La mia impressione alla fine della lettura è che questa serie sia un po’ la sottomarca di Il mio matrimonio felice, del quale ho visto solo l’anime, ma mi è parso contenere più elementi interessanti di La promessa sposa della famiglia Minazuki.
Il primo problema è che è ambientato ai giorni nostri e Rikka, la protagonista, non si fa particolari problemi a seguire un tizio sconosciuto che si presenta alla sua porta e le dice che è il suo promesso sposo. Non so, capisco il momento di fragilità emotiva in cui si trova Rikka, ma mi è sembrata subito una partenza debole e irrealistica. Tuttavia ero disposta a soprassedere se il proseguimento della storia avesse catturato la mia attenzione.
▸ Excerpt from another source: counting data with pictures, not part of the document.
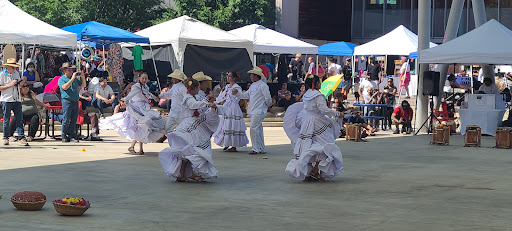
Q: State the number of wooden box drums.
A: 4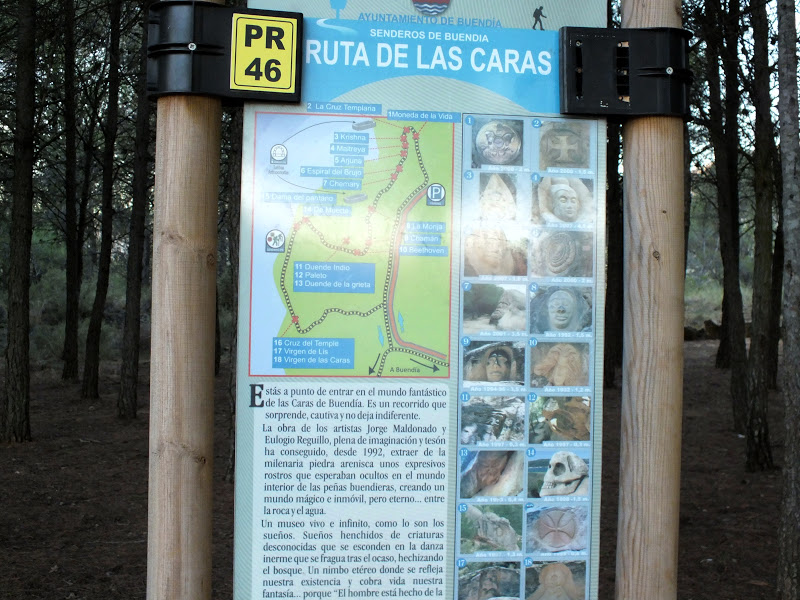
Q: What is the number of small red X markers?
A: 14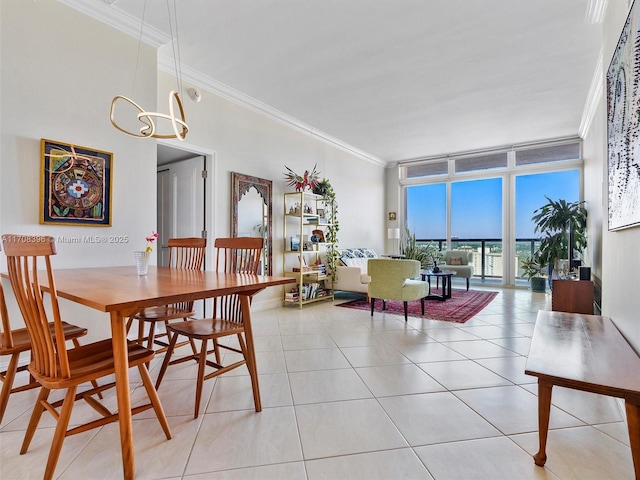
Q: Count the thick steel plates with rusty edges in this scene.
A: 0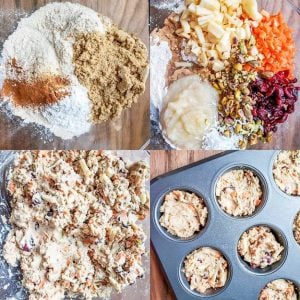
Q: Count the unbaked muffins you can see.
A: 7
Per niente. Non è una light novel particolarmente lunga, ma mi sembra di averci messo dieci anni a finirla. Ogni personaggio mi è sembrato la sagra della banalità e non ho individuato alcun appiglio che mi facesse venire voglia di proseguire la storia (che comunque proseguirò almeno fino al secondo volume, visto che già mi guarda mesto dalla libreria).
Per spezzare una lancia a suo favore, si può dire che niente sia davvero successo a parte lo stretto necessario per presentare situazione e personaggi e che le light novel tendono a essere lente e a prendersi il loro tempo: posso ancora sperare che il secondo volume catturi la mia attenzione e mi spinga a continuare la serie.